This exercise asks for every line of the material that contains the word "many".
### Exercise data ###
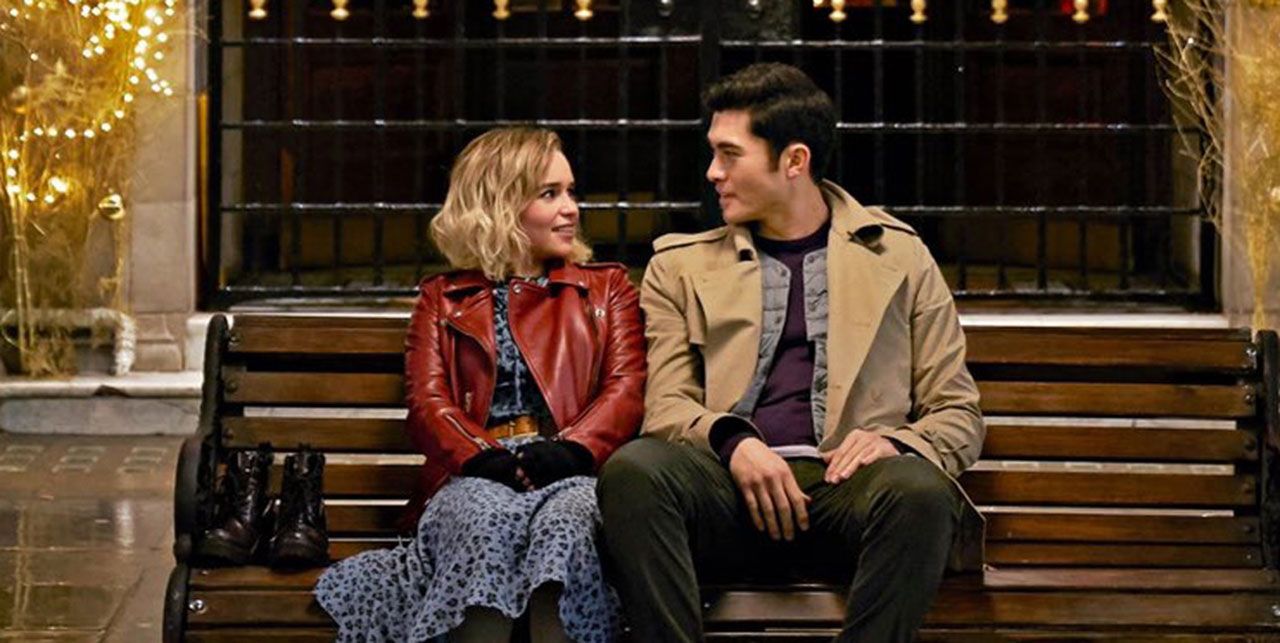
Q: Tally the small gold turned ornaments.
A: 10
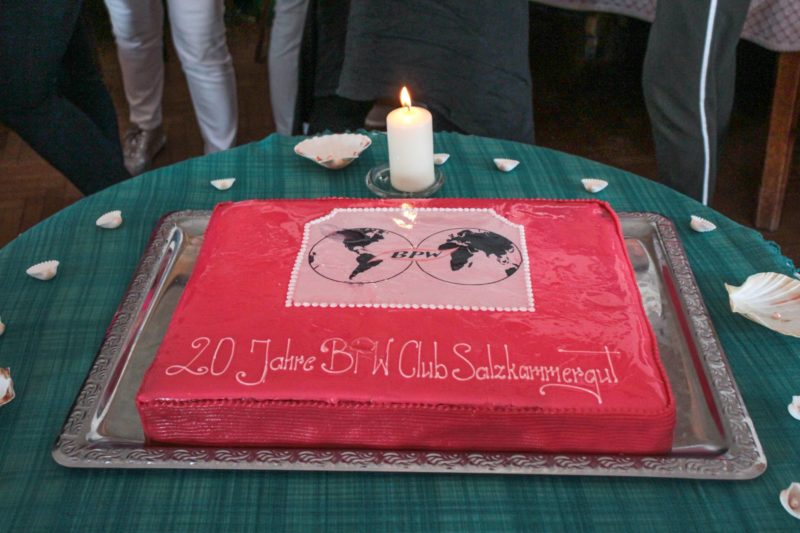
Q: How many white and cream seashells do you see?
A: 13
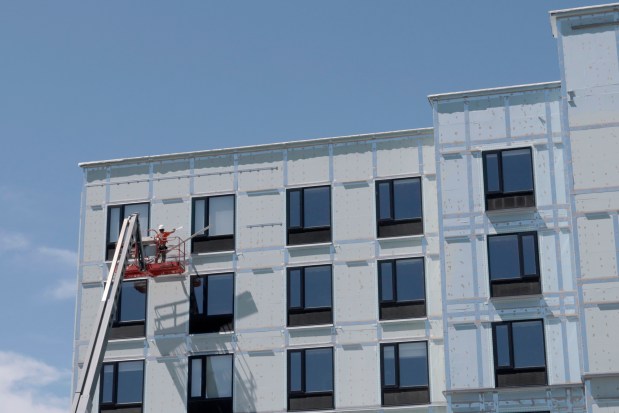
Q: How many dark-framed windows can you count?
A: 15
###
### Exercise data ###
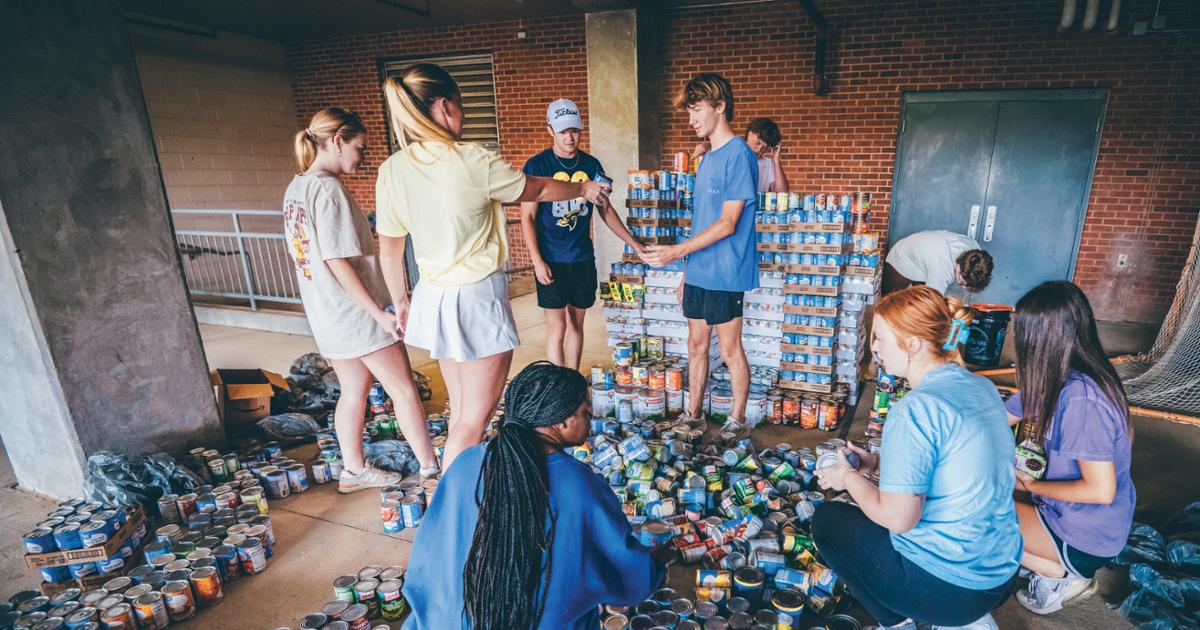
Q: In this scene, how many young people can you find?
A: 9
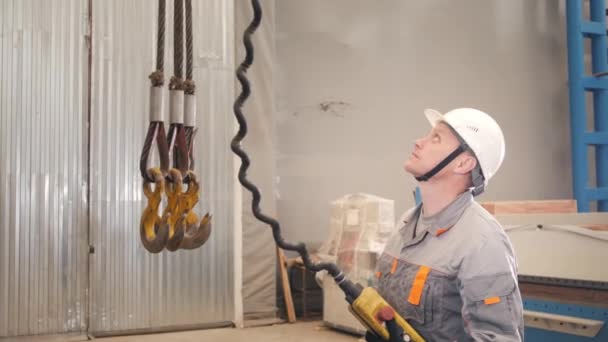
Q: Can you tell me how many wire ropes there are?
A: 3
###
• **Result of this exercise**:
Q: How many white and cream seashells do you see?
Q: How many dark-framed windows can you count?
Q: In this scene, how many young people can you find?
Q: Can you tell me how many wire ropes there are?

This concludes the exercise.